=== Section Start ===

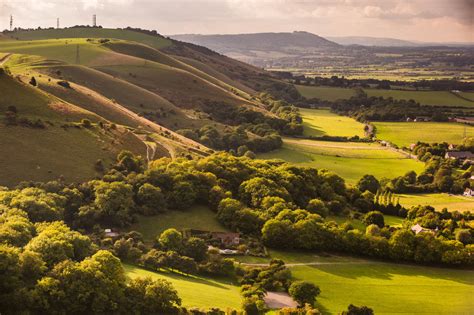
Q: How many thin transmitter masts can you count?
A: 3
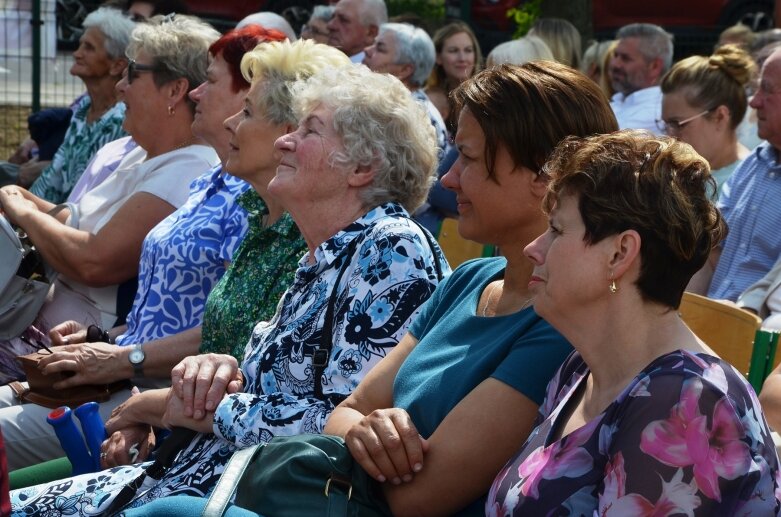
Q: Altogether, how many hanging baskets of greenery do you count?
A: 0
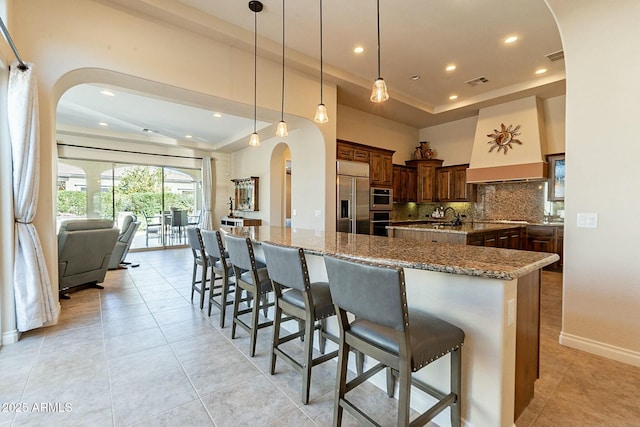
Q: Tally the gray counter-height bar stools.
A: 5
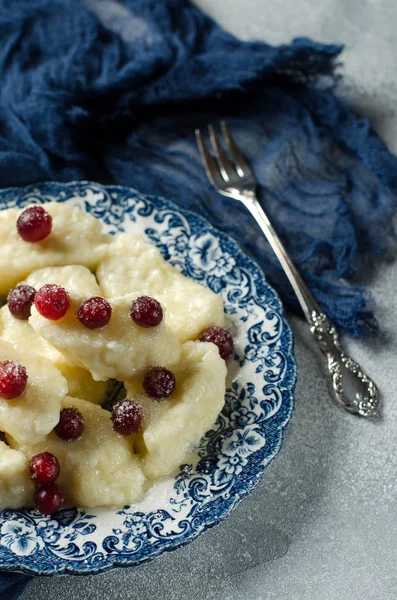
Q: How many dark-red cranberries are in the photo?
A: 12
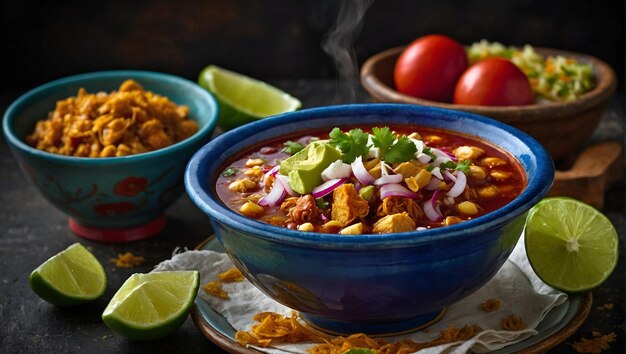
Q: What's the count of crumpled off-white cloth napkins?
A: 1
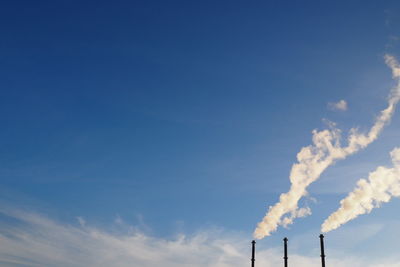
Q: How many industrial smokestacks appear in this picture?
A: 3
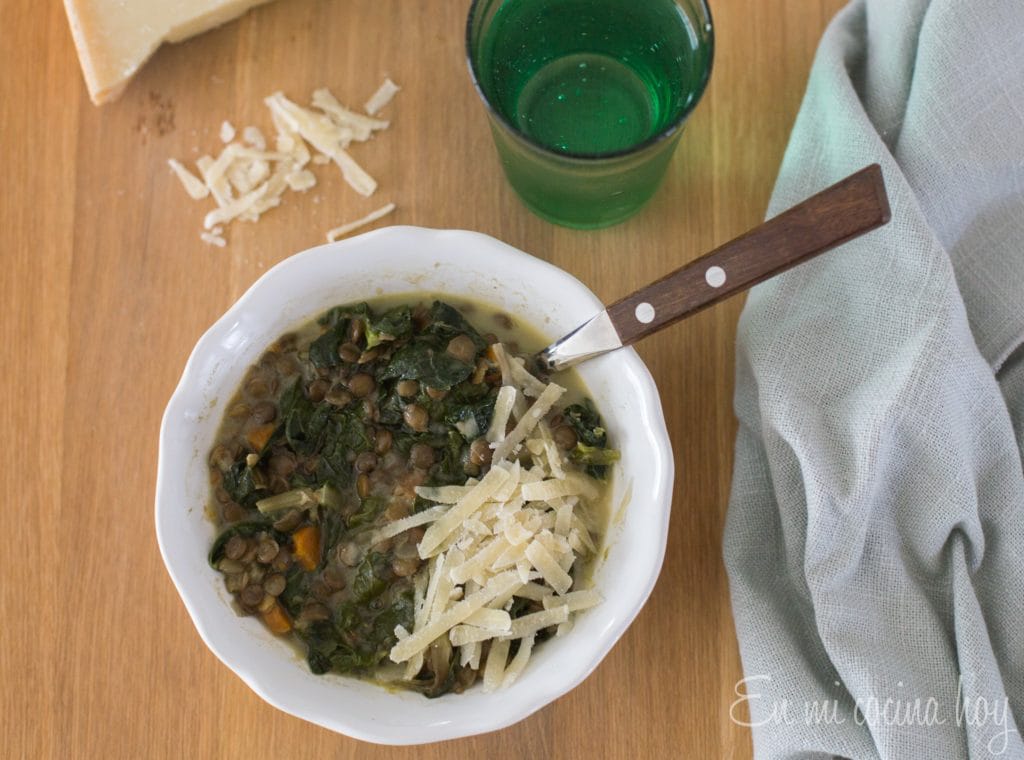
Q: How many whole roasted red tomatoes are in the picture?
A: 0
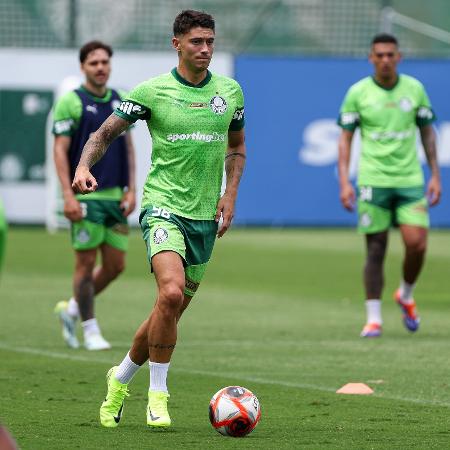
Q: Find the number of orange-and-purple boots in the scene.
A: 2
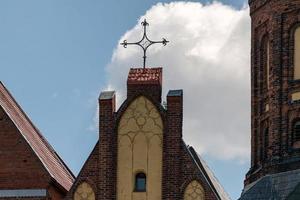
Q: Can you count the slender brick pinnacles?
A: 2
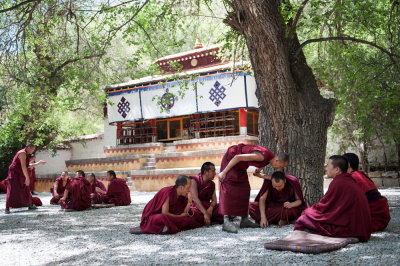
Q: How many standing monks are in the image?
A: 3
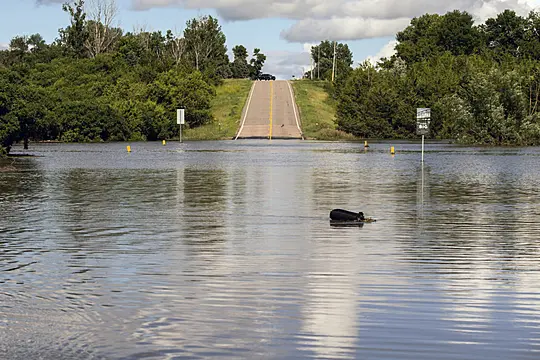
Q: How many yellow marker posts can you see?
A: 4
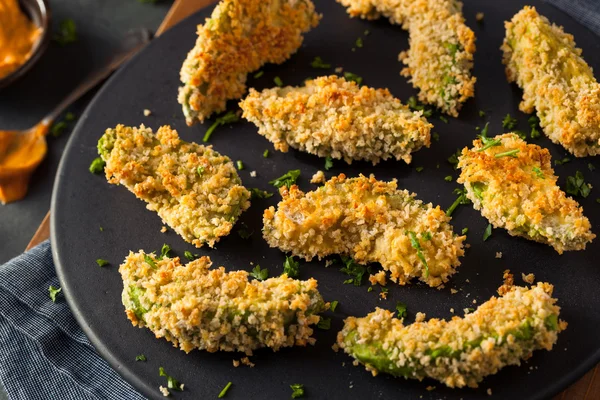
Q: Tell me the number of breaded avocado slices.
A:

=== Section End ===

→ Problem to work on
When you retype the listing, keep every line exactly as it is and drop the pictures.

→ Reply
Q: How many thin transmitter masts can you count?
A: 3
Q: Altogether, how many hanging baskets of greenery do you count?
A: 0
Q: Tally the gray counter-height bar stools.
A: 5
Q: How many dark-red cranberries are in the photo?
A: 12
Q: What's the count of crumpled off-white cloth napkins?
A: 1
Q: How many industrial smokestacks appear in this picture?
A: 3
Q: How many whole roasted red tomatoes are in the picture?
A: 0
Q: Find the number of orange-and-purple boots in the scene.
A: 2
Q: Can you count the slender brick pinnacles?
A: 2
Q: How many standing monks are in the image?
A: 3
Q: How many yellow marker posts can you see?
A: 4
Q: Tell me the number of breaded avocado slices.
A:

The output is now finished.